• [Task goal]
Where a picture appears, leave it out, and transcribe all the lines below exactly.

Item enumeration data
****************

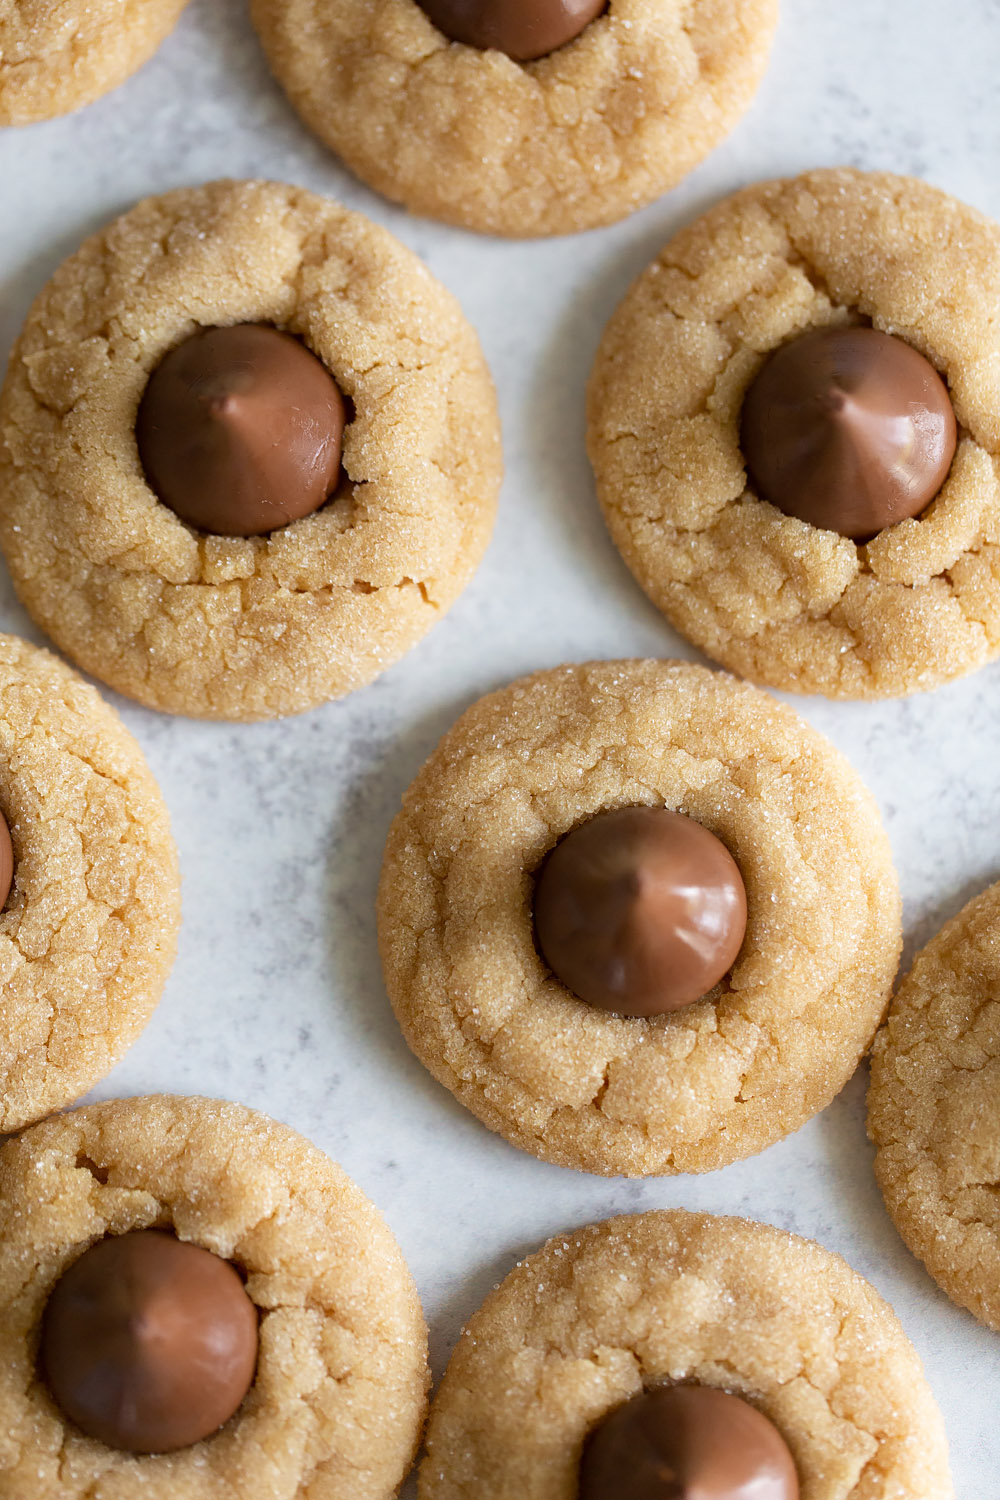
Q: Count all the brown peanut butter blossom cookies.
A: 9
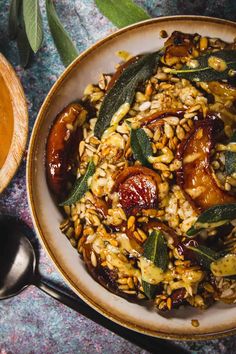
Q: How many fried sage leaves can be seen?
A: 8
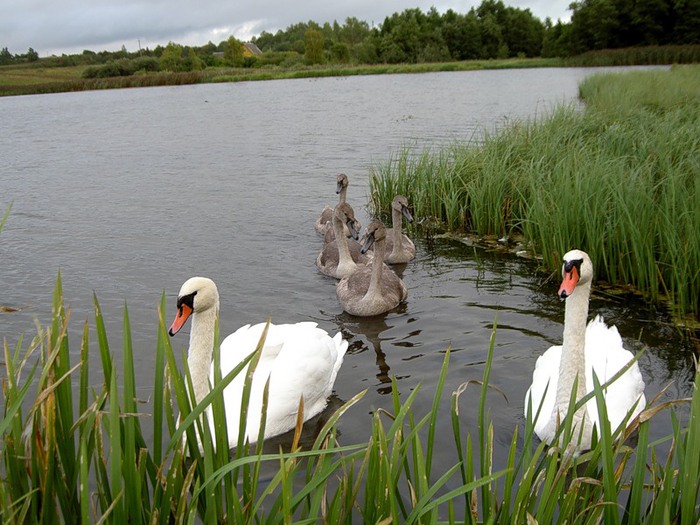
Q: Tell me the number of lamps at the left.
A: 0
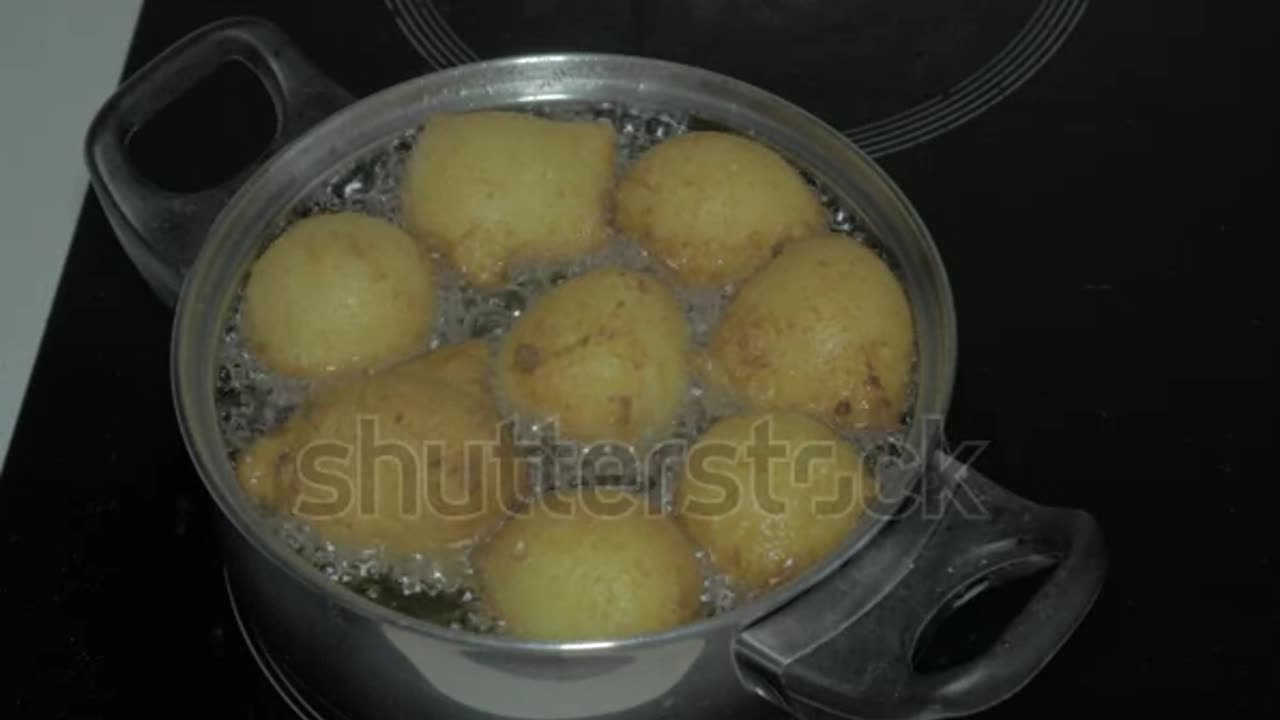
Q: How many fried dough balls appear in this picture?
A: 8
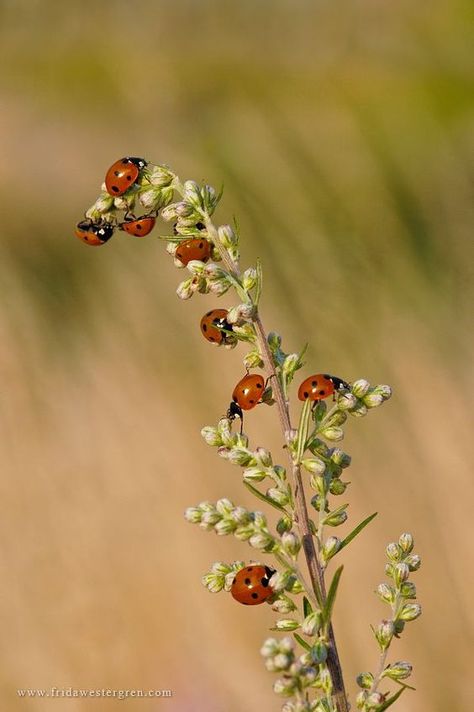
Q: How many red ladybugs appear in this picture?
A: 8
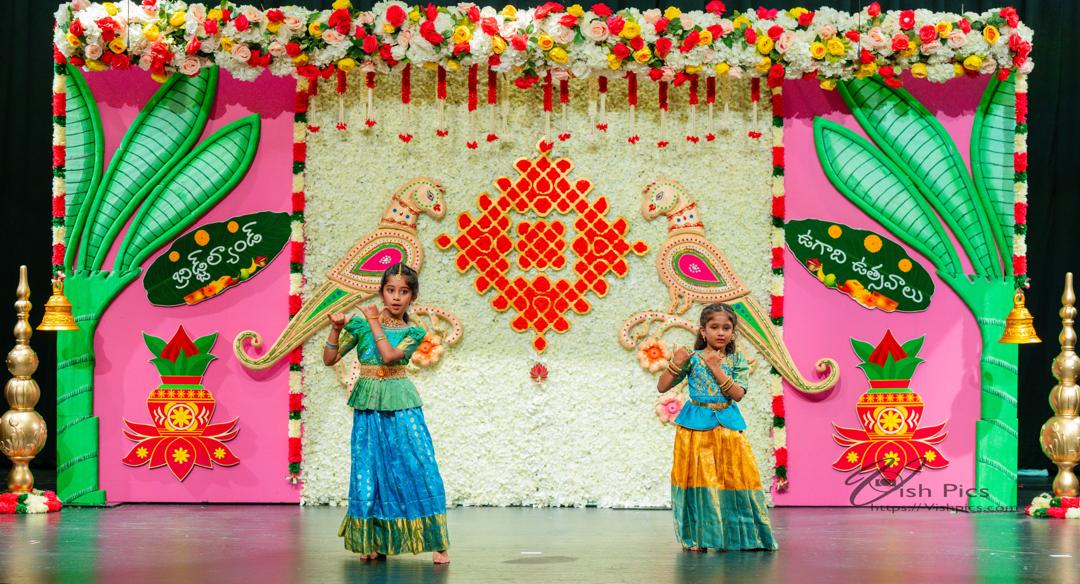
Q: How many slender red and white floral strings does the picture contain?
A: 15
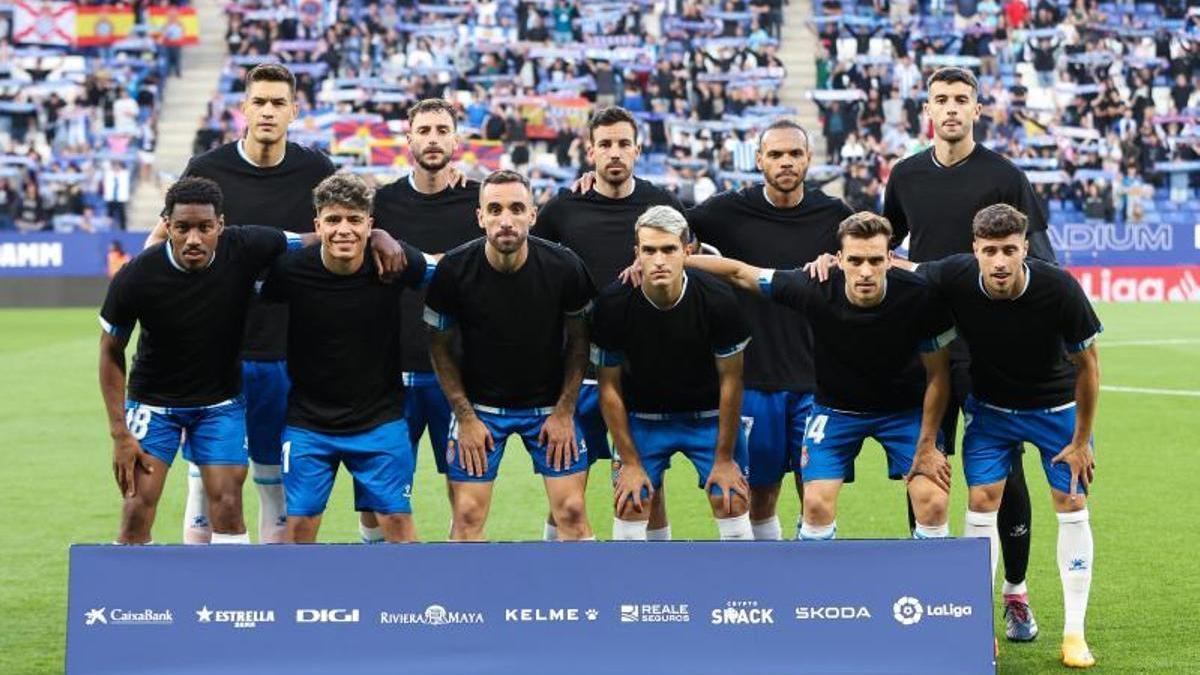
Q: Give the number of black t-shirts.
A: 11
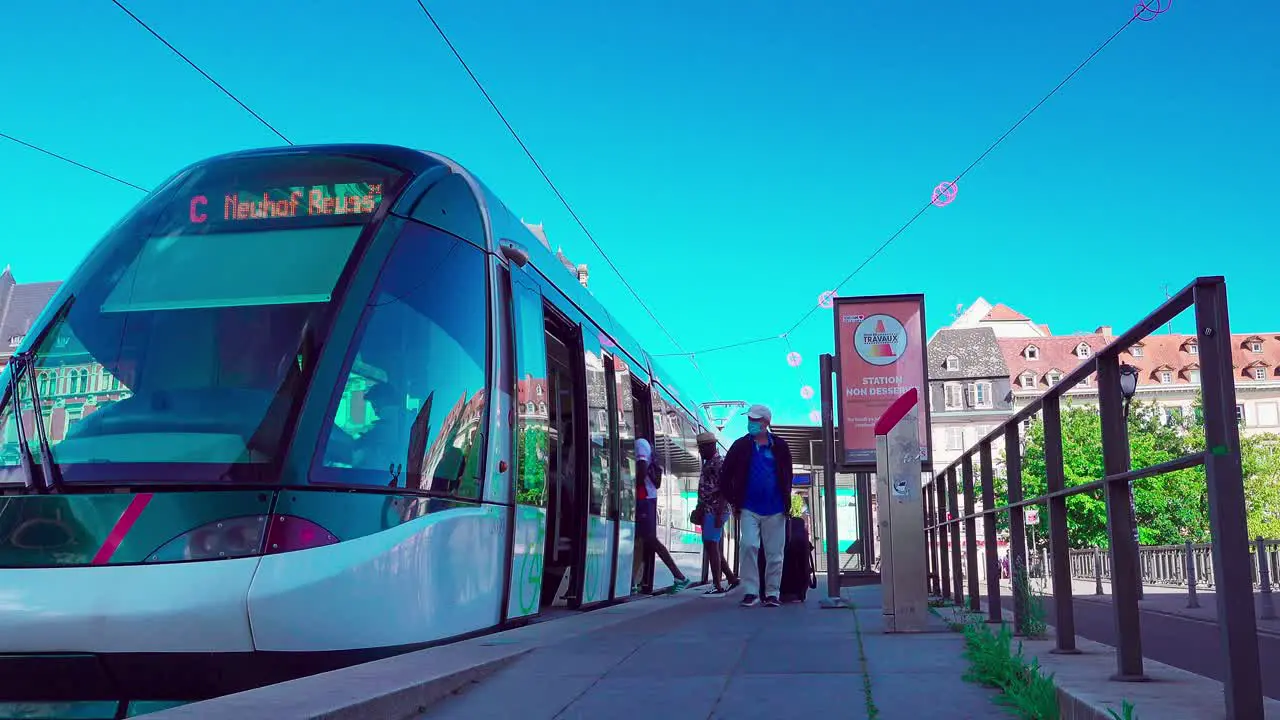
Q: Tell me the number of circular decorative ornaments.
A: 6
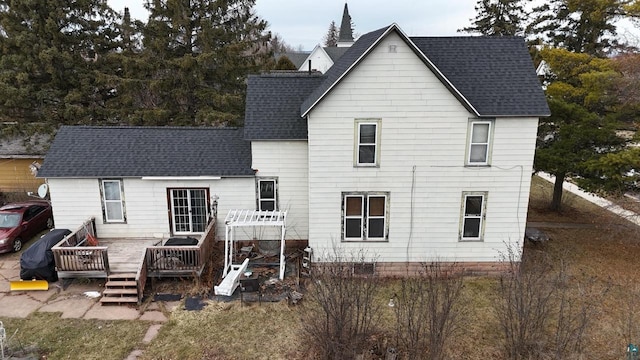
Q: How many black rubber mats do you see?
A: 2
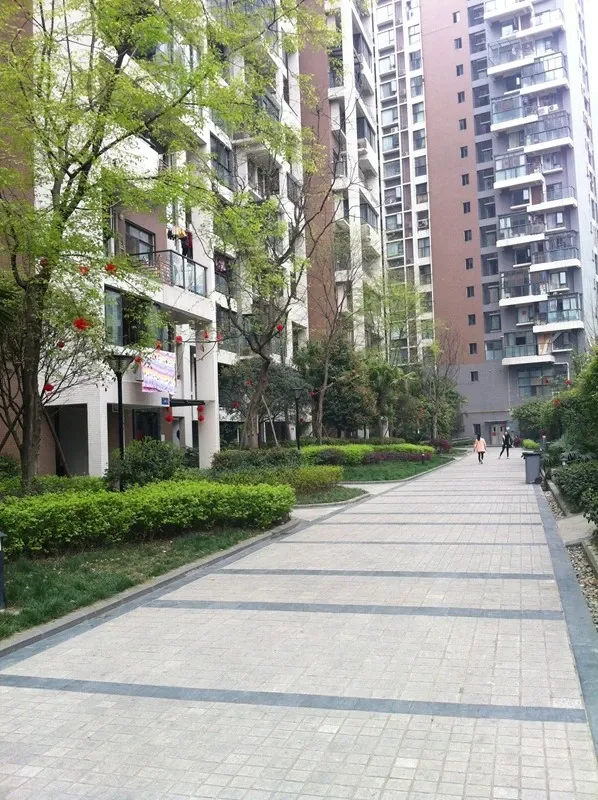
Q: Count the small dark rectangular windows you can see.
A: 14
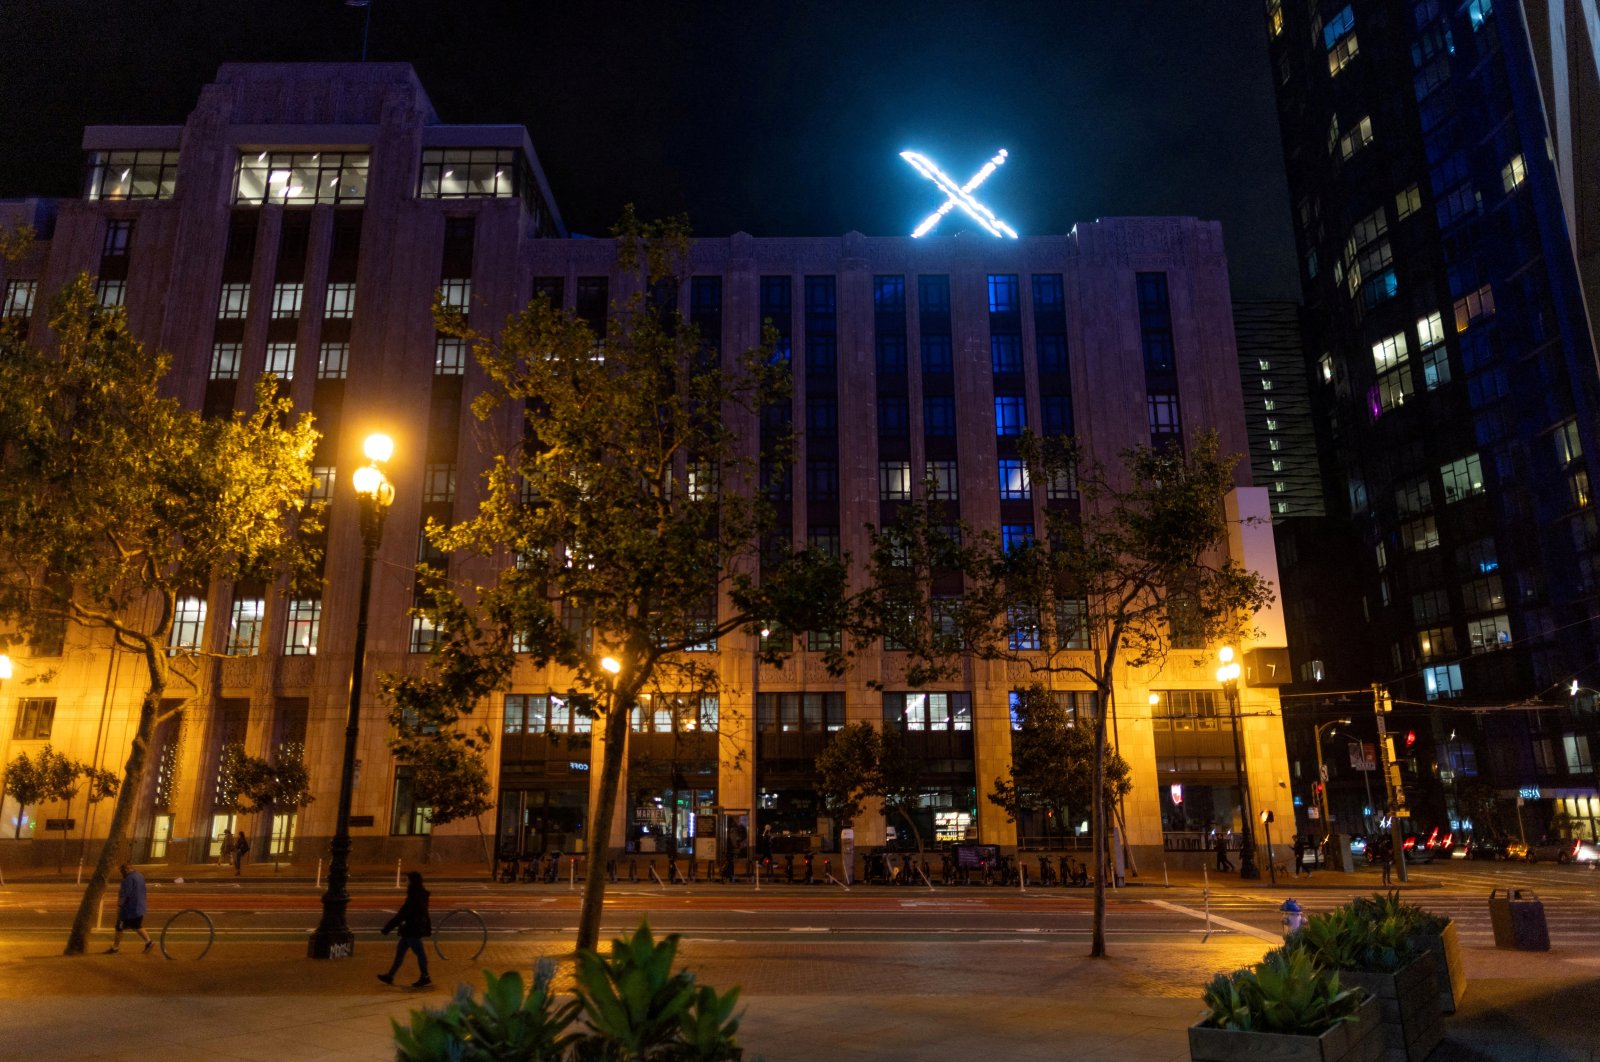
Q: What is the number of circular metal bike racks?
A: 2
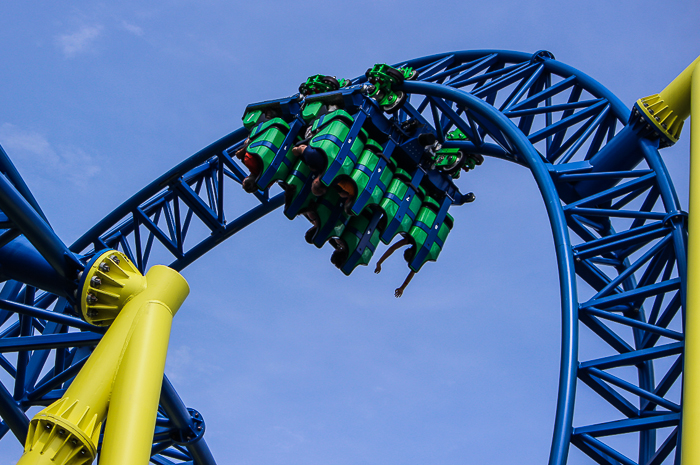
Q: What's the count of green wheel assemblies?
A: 3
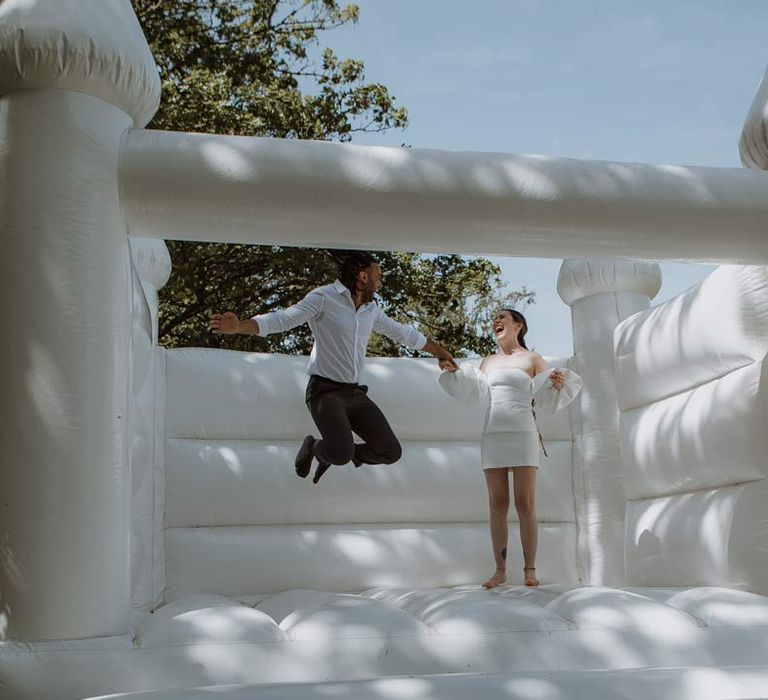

****************

• [Exercise result]
Q: Count all the brown peanut butter blossom cookies.
A: 9
Q: How many fried sage leaves can be seen?
A: 8
Q: Tell me the number of lamps at the left.
A: 0
Q: How many fried dough balls appear in this picture?
A: 8
Q: How many red ladybugs appear in this picture?
A: 8
Q: How many slender red and white floral strings does the picture contain?
A: 15
Q: Give the number of black t-shirts.
A: 11
Q: Tell me the number of circular decorative ornaments.
A: 6
Q: How many black rubber mats do you see?
A: 2
Q: Count the small dark rectangular windows you can see.
A: 14
Q: What is the number of circular metal bike racks?
A: 2
Q: What's the count of green wheel assemblies?
A: 3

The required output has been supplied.